BEGIN Source records
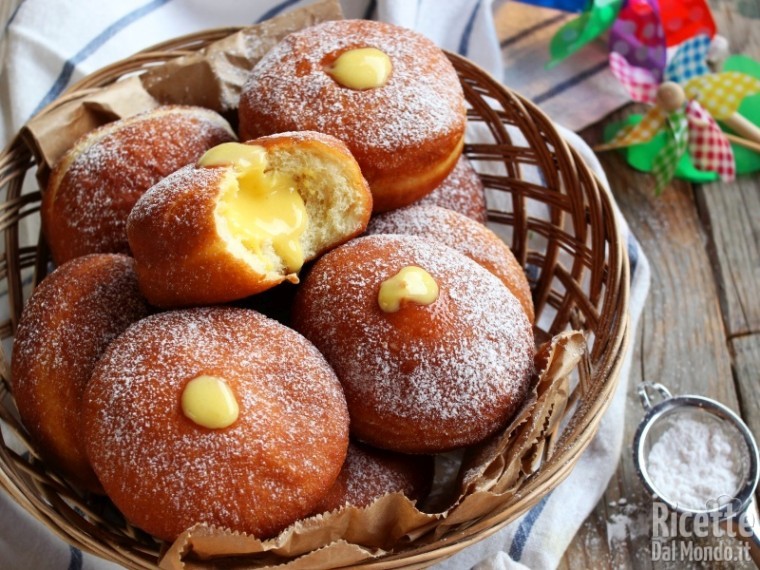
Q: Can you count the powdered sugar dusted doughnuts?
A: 9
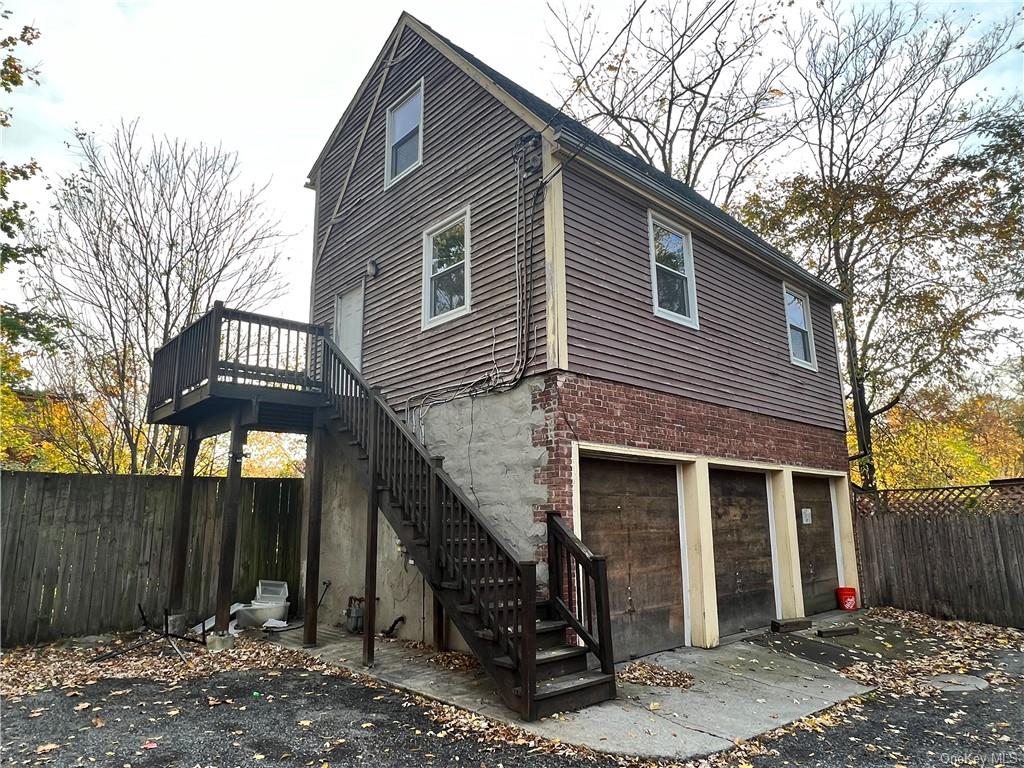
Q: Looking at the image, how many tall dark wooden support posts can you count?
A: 4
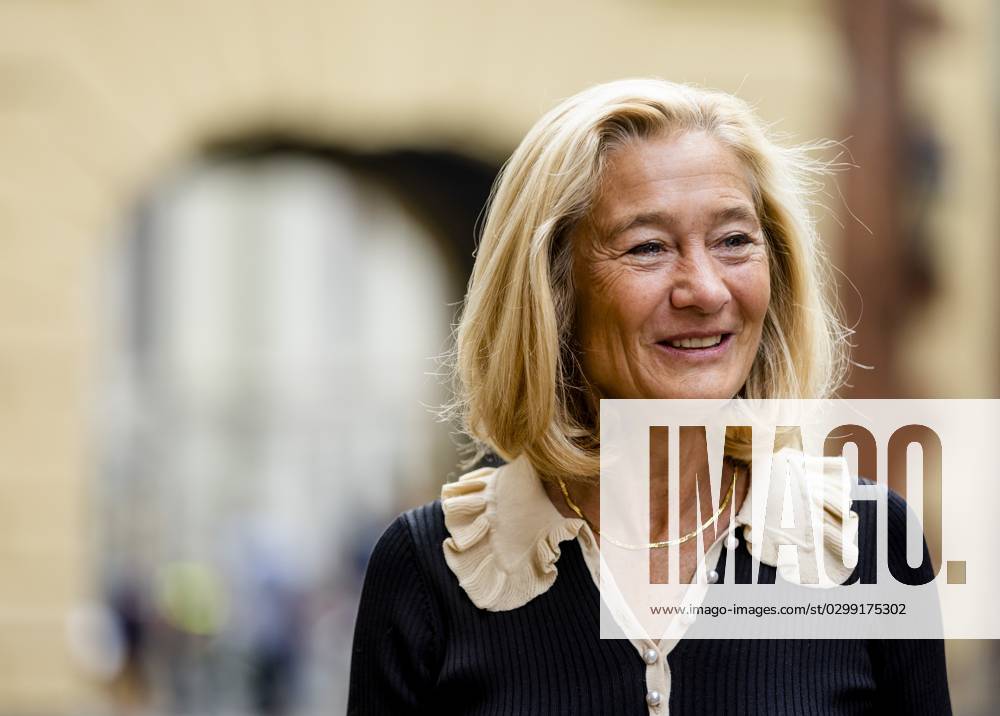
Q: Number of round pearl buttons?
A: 5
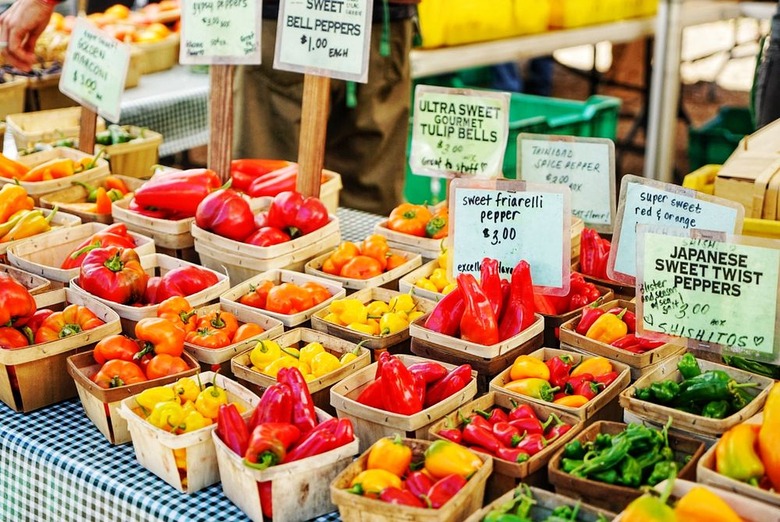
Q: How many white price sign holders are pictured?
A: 8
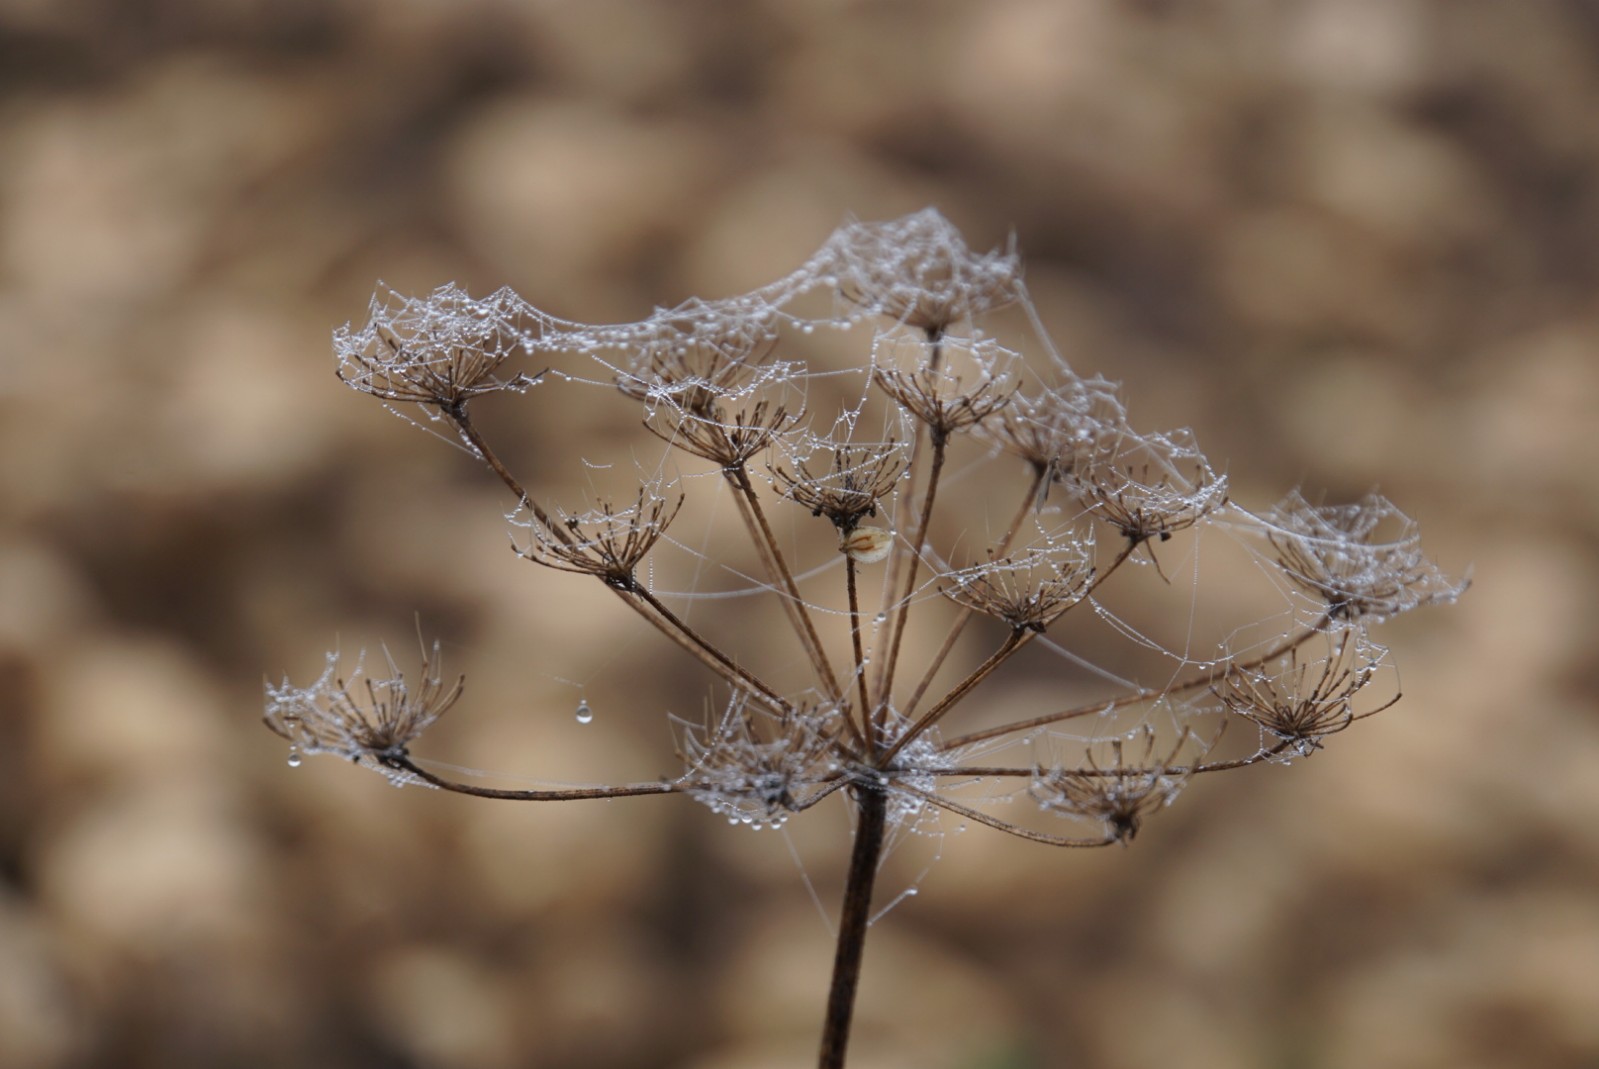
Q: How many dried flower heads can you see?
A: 15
END Source records
**What needs to be done**.
Your answer should be the lines of the records that include the word "many".

**Task solution**.
Q: Looking at the image, how many tall dark wooden support posts can you count?
Q: How many white price sign holders are pictured?
Q: How many dried flower heads can you see?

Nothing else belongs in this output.